Tropical easterlies, Hadley cells, ocean currents, sailing routes, storms, and climate

Trade winds

Trade winds are persistent easterly winds in the tropics that blow toward the equator, shaping ocean currents, rainfall zones, sailing routes, and tropical weather.

Core pattern
Trade winds blow from the northeast in the Northern Hemisphere and from the southeast in the Southern Hemisphere.
Main driver
They are part of global circulation driven by uneven solar heating, sinking subtropical air, and Earth's rotation.
Ocean link
They push tropical surface waters, help drive ocean currents, and influence El Nino and La Nina conditions.
Trade winds are part of global atmospheric circulation, flowing toward the equator within the tropical Hadley cells.View image on original site

What trade winds are

Trade winds are steady surface winds that blow across much of the tropics. They move generally from east to west while also flowing toward the equator. Because winds are named for the direction they come from, the Northern Hemisphere trades are called northeasterly winds, while the Southern Hemisphere trades are southeasterly winds.

How they form

Strong sunlight heats air near the equator, causing it to rise. Higher in the atmosphere, that air moves poleward, cools, and sinks in the subtropics. Near the surface, air flows back toward the equator from these subtropical high-pressure zones. Earth's rotation bends that flow, creating the slanting easterly trade winds.

The ITCZ and the doldrums

The trade winds from both hemispheres converge near the Intertropical Convergence Zone, or ITCZ. This belt of rising air and thunderstorms shifts north and south with the seasons. Sailors historically called nearby weak-wind zones the doldrums, because ships could be slowed or stranded when the trades faded near the equator.

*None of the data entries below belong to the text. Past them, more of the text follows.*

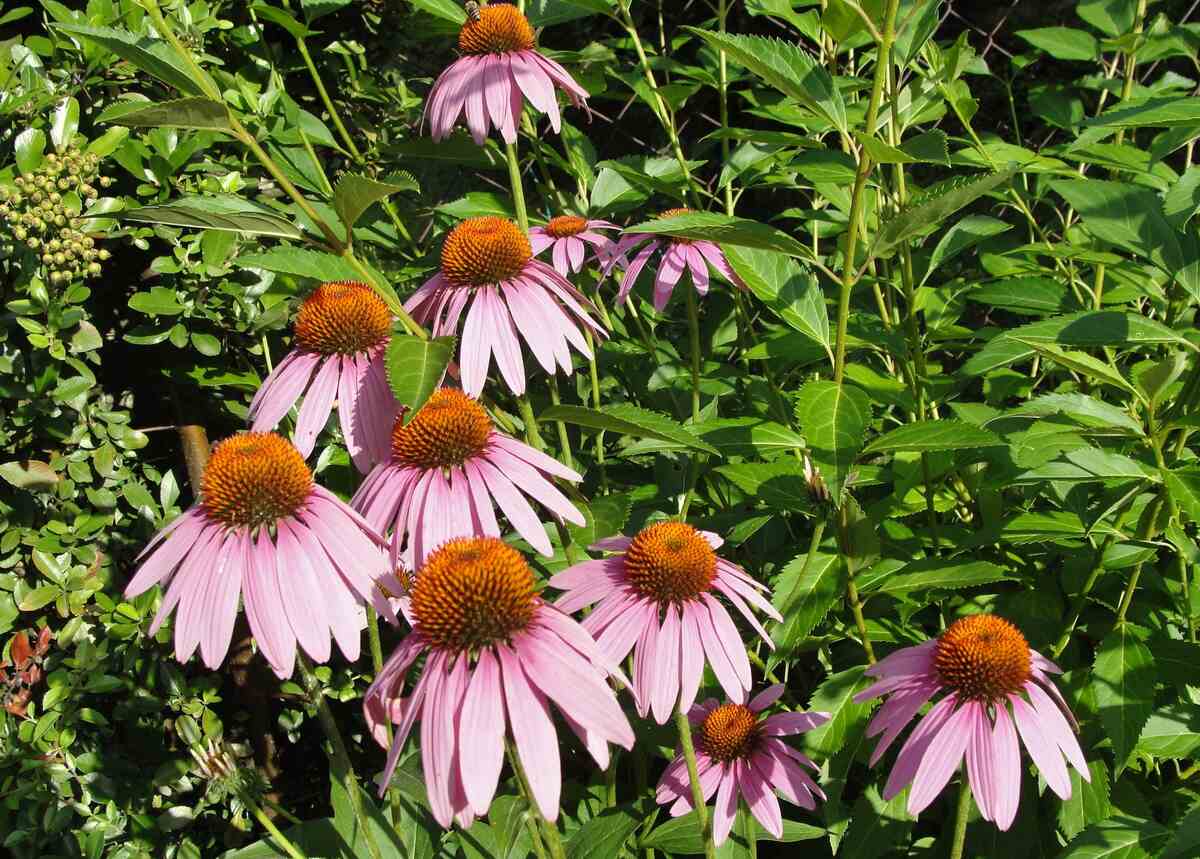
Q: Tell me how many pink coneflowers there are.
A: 11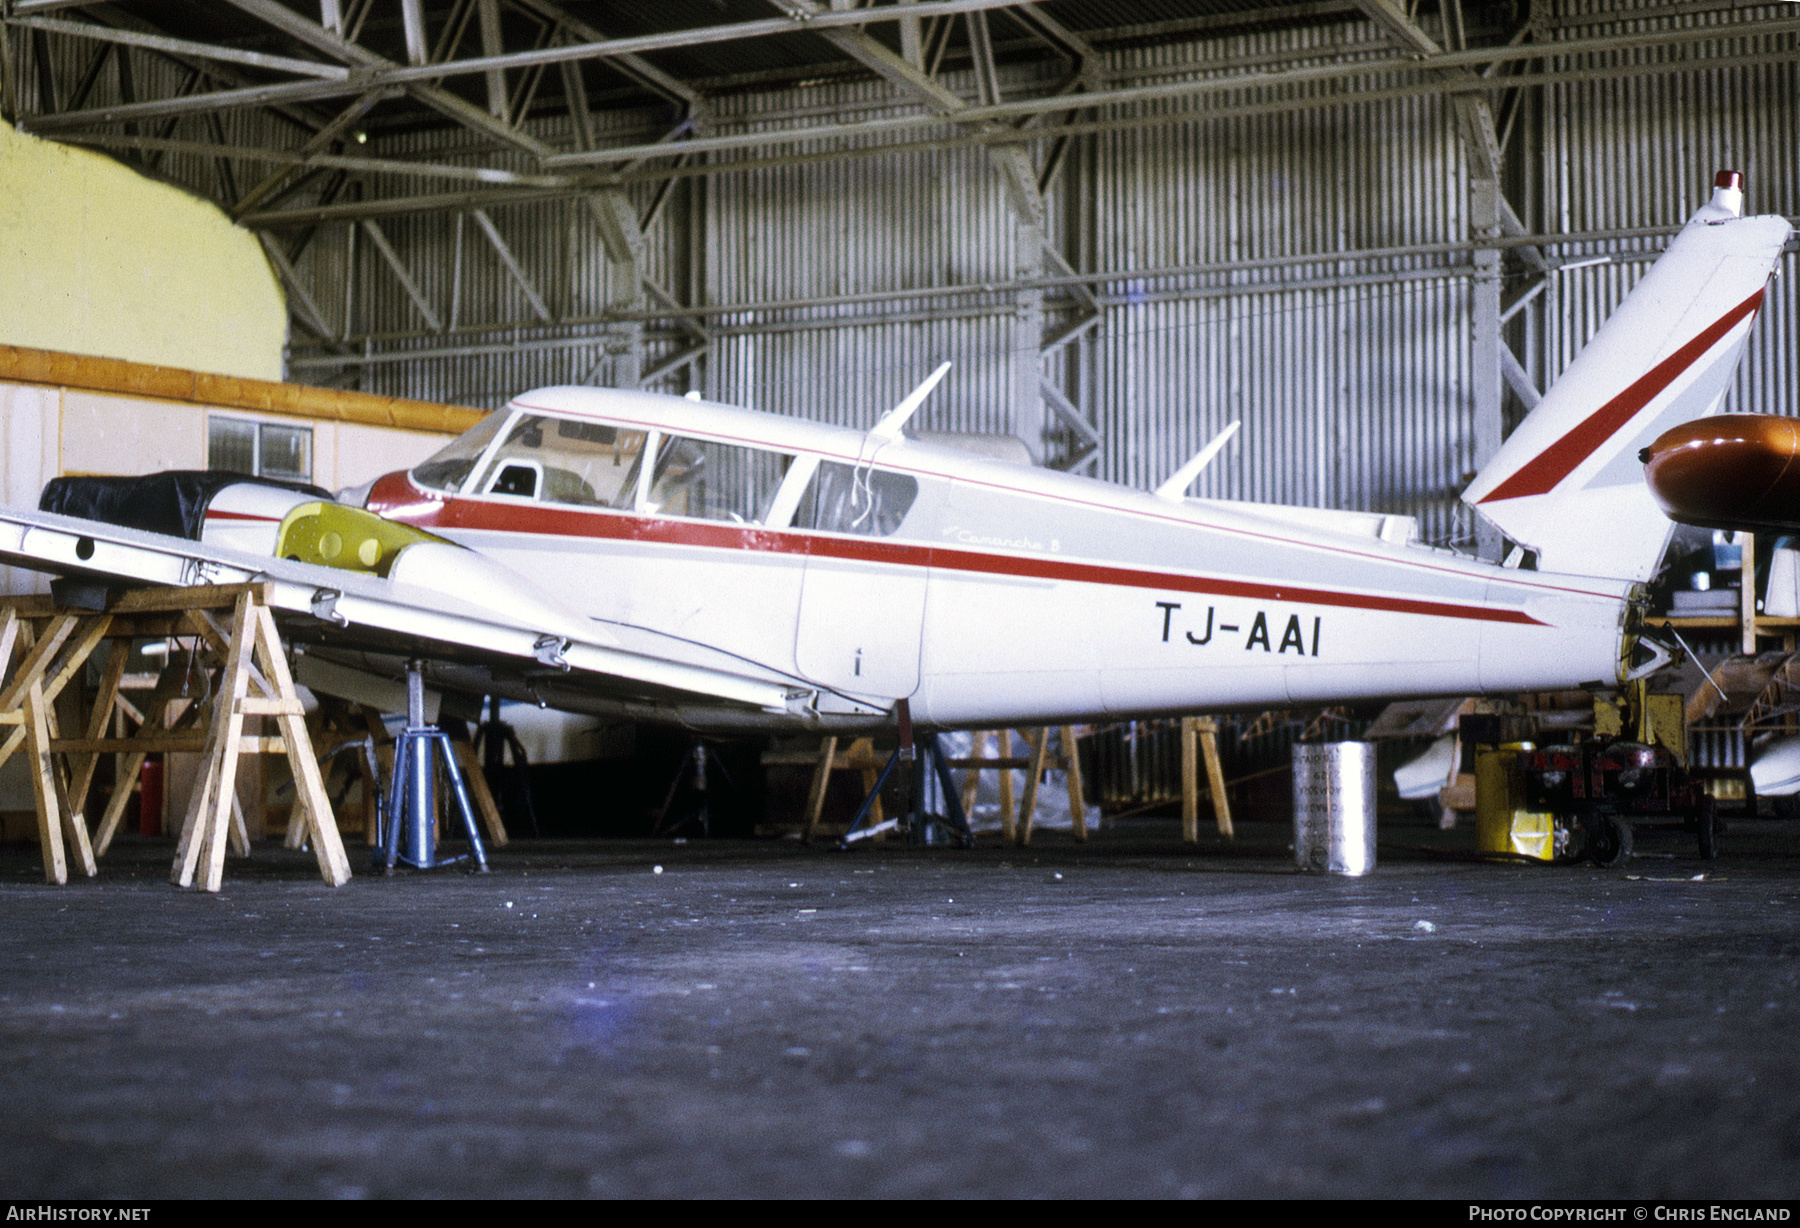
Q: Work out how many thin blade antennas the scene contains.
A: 2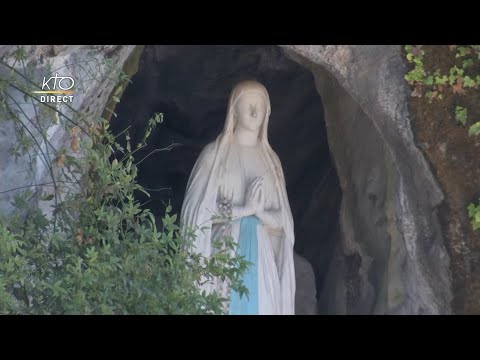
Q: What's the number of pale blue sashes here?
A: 1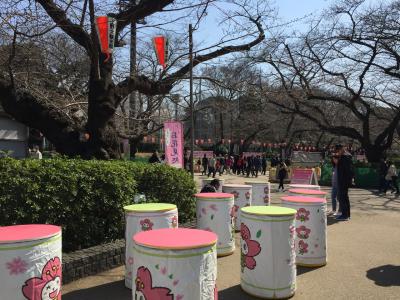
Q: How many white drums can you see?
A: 11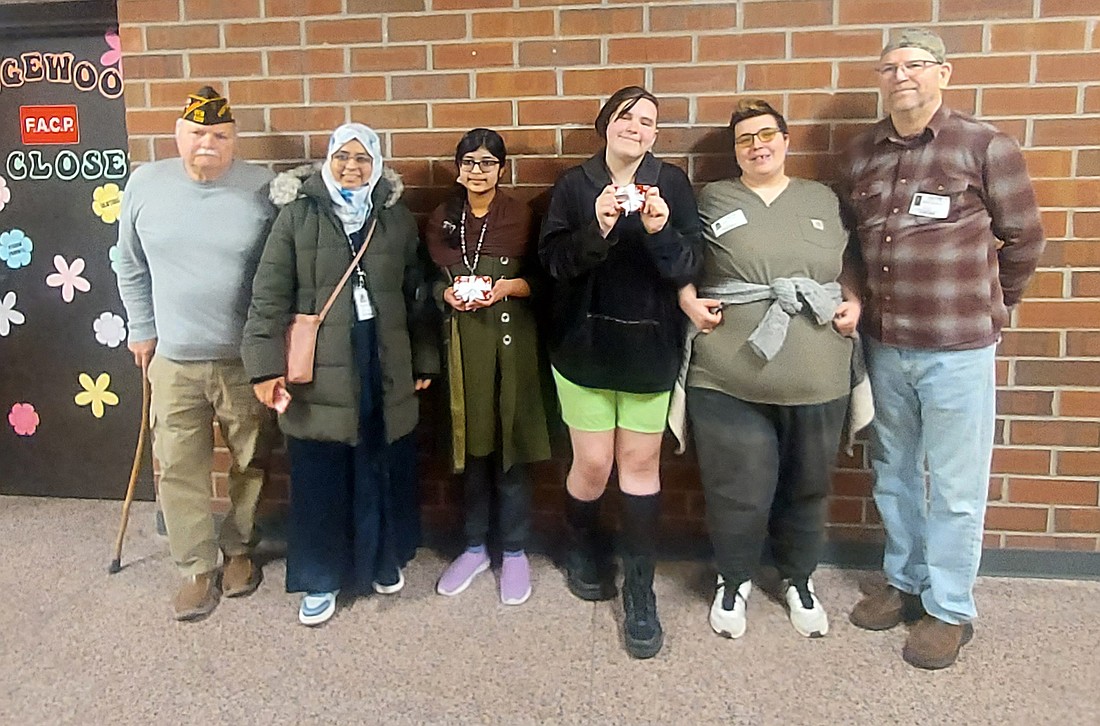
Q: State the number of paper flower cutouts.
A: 10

Ocean currents and upwelling

Trade winds drag on the ocean surface and help organize tropical currents. In the Pacific and Atlantic, they push warm surface water westward and can help draw cooler, nutrient-rich water upward in some eastern ocean regions. When the trades weaken or strengthen, sea-surface temperatures and marine ecosystems can respond.

ENSO and tropical weather

The trade winds are central to the El Nino-Southern Oscillation. Stronger-than-usual trades tend to pile warm water in the western Pacific and favor La Nina-like patterns. Weaker trades can allow warm water to spread eastward, one ingredient in El Nino events. These changes affect rainfall, drought, storms, and fisheries far beyond the tropical Pacific.

Clouds, islands, and rainfall

Over warm oceans, the trades often carry moist air and shallow cumulus clouds. When trade winds meet mountains, the windward side of an island may receive frequent rain, while the leeward side can be much drier. This is why many tropical islands have sharp contrasts between wet and dry landscapes over short distances.

Why they matter

Trade winds are one of the planet's major circulation patterns. They connect solar heating, Earth's rotation, ocean currents, tropical rainfall, dust transport, hurricane environments, island climates, and global climate variability. Understanding them makes tropical weather and ocean behavior easier to read.